Have you taken some time to think about what your life would be like without your spouse? Consider changing your mental frame of reference from “I’m so glad I have my spouse in my life” to “What if we never met?”
This can help shed new light on the things you appreciate about your spouse since it presents them in a new and surprising way.
It may also help you remember why it is so important to keep working on your marriage. And fighting for your joint happiness.
Sometimes it is all too easy to think that your problems would be solved if you simply left the relationship. No more spouse, no more arguing.
But you’d also be giving up all those positive things, many that you overlook or take for granted.
You have someone to tell about your day. To lay next to at night. To care for you when you’re sick. To share the responsibilities of parenting. To join you at the movies or a restaurant.
But it’s so much more than that.
You also have a joint history together. One that is unique to the two of you. It includes all the experiences you went through together.

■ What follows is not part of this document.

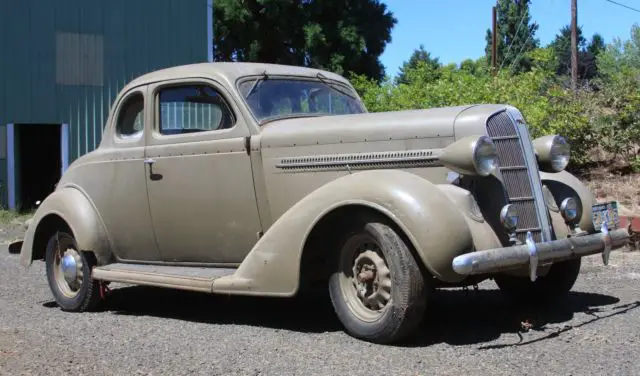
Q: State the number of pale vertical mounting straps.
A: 2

You can explain those things to someone else, but it’s not the same thing as living it together.
That joint history is a rare, precious thing.
So, take time to reflect on what your life would be like:
- If you hadn’t met your spouse
- If you hadn’t agreed to date your spouse
- If you hadn’t married your spouse
- And even if your spouse was suddenly gone tomorrow
You may find a greater appreciate for your relationship – and a renewed commitment to fighting to keep it healthy and happy for the long term!
Rooting for you!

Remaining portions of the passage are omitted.